The Sixth Circuit found that McCellon Montgomery was capable of freely and voluntarily giving consent, allowing the police to search his property despite being in the hospital under the influence of morphine within hours of being shot in his back by an unknown assailant.
Montgomery was on his back porch. He was shot with birdshot or buckshot by someone hiding in nearby trees. His girlfriend called the police. The police could not find the shooter but they did see marijuana paraphernalia in the kitchen and the smell of marijuana coming from a shed in the back yard.
While they told Montgomery that they were searching for the shooter they were more anxious to find the marijuana in the shed. He gave consent. Police searched the property and found marijuana upstairs in the house and in the shed. He was charged with possession.

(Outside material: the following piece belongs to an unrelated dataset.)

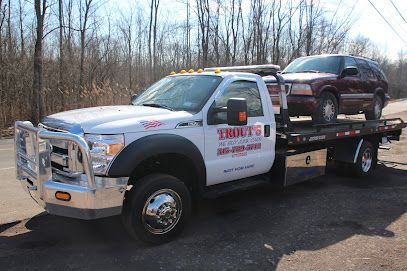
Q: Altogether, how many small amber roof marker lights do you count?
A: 5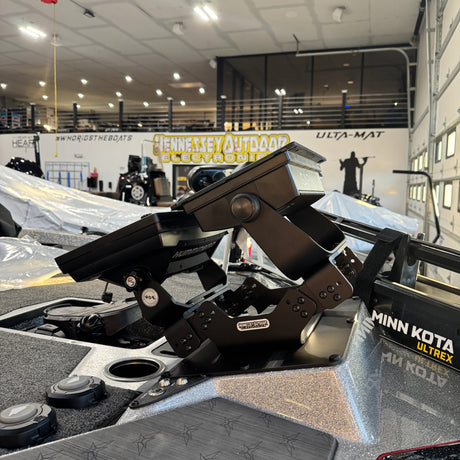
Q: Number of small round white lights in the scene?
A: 14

While being under the influence of drugs may result in consent being found to be involuntary, the court looked at other factors and found the consent to be voluntary. The nurse as the hospital testified that Montgomery was alert and oriented. Likewise the officers who asked for Montgomery’s consent found him to be lucid.
Despite testimony from his girlfriend and her mother both of whom testified that he had trouble talking the trial court and the appellate court found him to be capable of giving a knowing and voluntary consent.
But how knowing is the consent if you consent to a search for the assailant while the police search for marijuana?